**EXERCISE MATERIAL:**
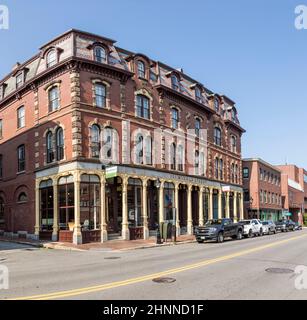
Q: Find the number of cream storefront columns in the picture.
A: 15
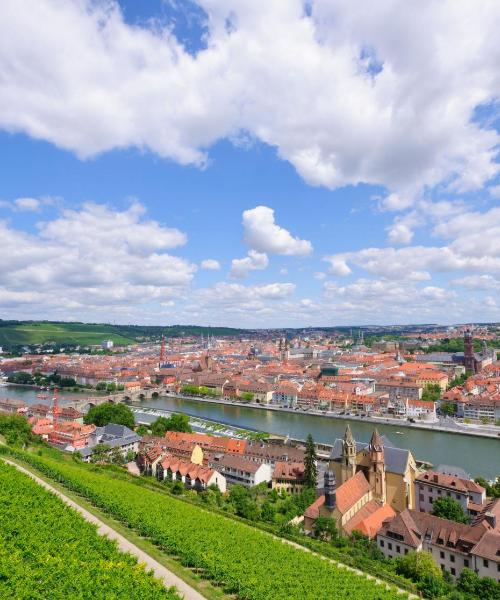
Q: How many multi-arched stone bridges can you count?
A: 1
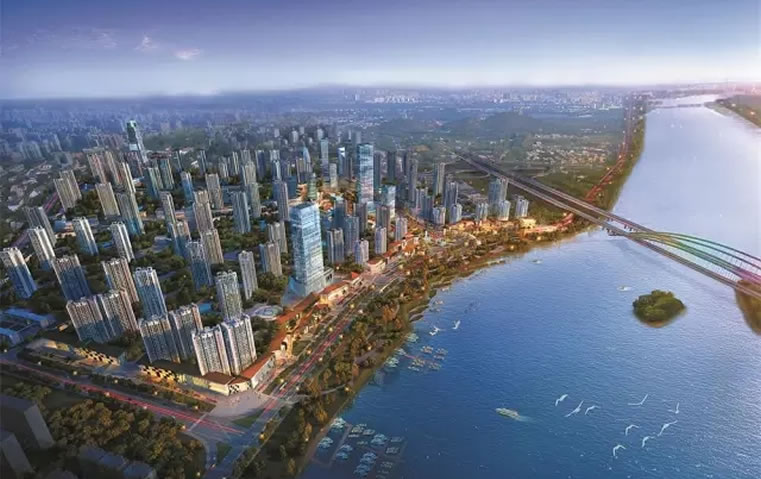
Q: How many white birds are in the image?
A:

**ASSIGNMENT:** Leave every picture out, and transcribe the data above exactly as it reads.

**EXERCISE RESPONSE:**
Q: Find the number of cream storefront columns in the picture.
A: 15
Q: How many multi-arched stone bridges can you count?
A: 1
Q: How many white birds are in the image?
A:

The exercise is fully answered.